In time the translucent almost ghostly outline of the great beast’s body became much more solid, like the white of an egg as it cooked in a pan, and the cottage began to disappear underneath it until eventually what remained was a small white hill as high as a small tree, at least a hundred paces across, a foul smelling hill. But this was no mere egg burning in a pan, it was something far more putrid and probably even poisonous. Nothing that smelled that bad could be safe he knew, but it was still better that it die.
As the fire above continued to cook it, he watched as dark black cracks appearing in its flesh, fissures of burnt flesh larger and deeper than a man, each one erupting to release more dark smoke and then leak strange clear slime, while the foul smelling fumes and the burning smell grew even stronger until he could hear those around him almost choking on it. Marjan was choking too, but he knew he had to control his magic least the creature survive and someone else was killed, and so somehow he kept going, forcing his breath to flow in and out of his lungs, smooth and even.

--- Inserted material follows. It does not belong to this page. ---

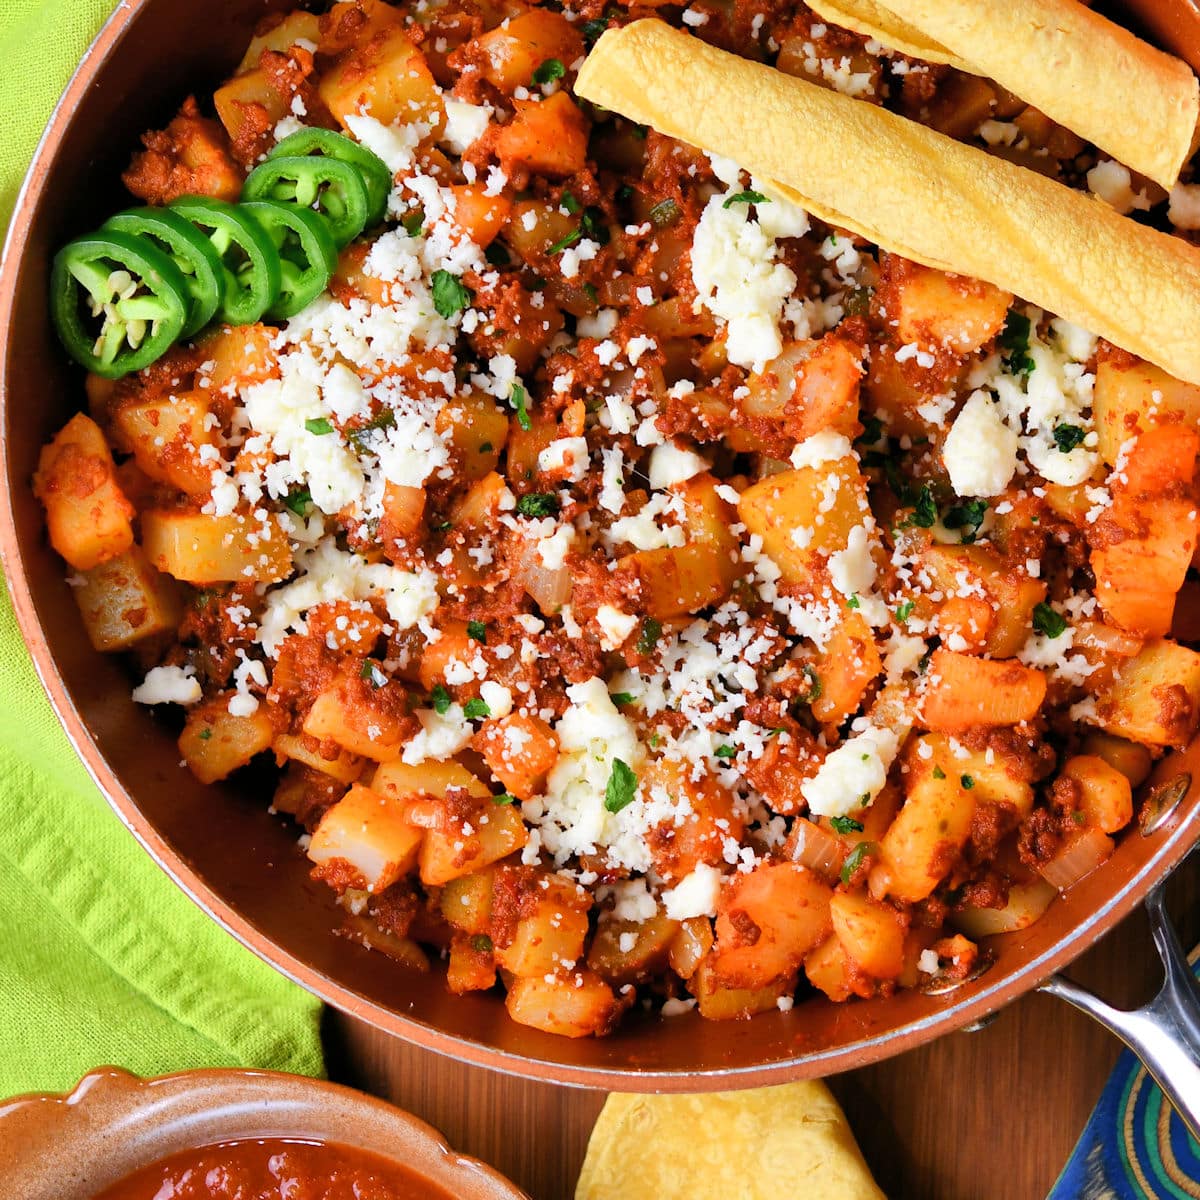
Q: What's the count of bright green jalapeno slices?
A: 6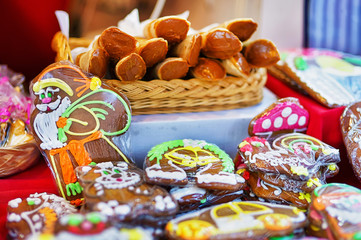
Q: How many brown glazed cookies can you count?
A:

Then, with one final gasp the creature died, though it took him and everyone else gathered around a while to realise it. Its huge, bloated body suddenly popped, just like an egg yolk cooked too hard, spraying noxious looking globules of putrid jelly in all directions, and the foul smoke and steam streaming from it turned a bitter black as flames shot out of its remains, but in such a vast creature, it took time for the rest of its body to know that its heart, if it had a heart, had stopped beating, and the tentacles, spread out for hundreds of paces in every direction, kept on wriggling in their dance of death for many long minutes, until they too finally ran out of strength and fell back to the grass.

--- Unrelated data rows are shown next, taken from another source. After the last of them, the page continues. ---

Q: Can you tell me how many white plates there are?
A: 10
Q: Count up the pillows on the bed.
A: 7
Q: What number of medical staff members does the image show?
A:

After that Marjan stood there for a while, letting the strength leave his glowing fireball, watching, wanting t
o believe it was dead, but not certain, and he wasn’t alone. All the time he stood there he kept imaging that another tentacle was creeping up on him, waiting to crush him into a tiny morsel of food and then drag him back to its terrible maw, but nothing happened, and eventually he let the last of the fireball go, choosing instead to send another burst of light up into the clouds high above them.

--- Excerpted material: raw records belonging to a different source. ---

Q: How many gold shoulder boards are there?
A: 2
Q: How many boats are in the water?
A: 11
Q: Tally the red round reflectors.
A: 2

For ages it seemed, he stood there, staring, waiting until the fire in what remained of its flesh burnt out, waiting until the smoke cleared. He still didn’t approach it however, not until a ranger with more sense than him fired an ice spelled arrow into the nearest tentacle and nothing happened. It didn’t move, it didn’t pull back in pain, it just lay there, ignoring the fact that part of its tentacle had just frozen solid and then shattered. Surely nothing living would do that. It must have been a sign as the others started approaching him and looking to approach the beast. Many, many more by then, were on the walkways high above them, staring.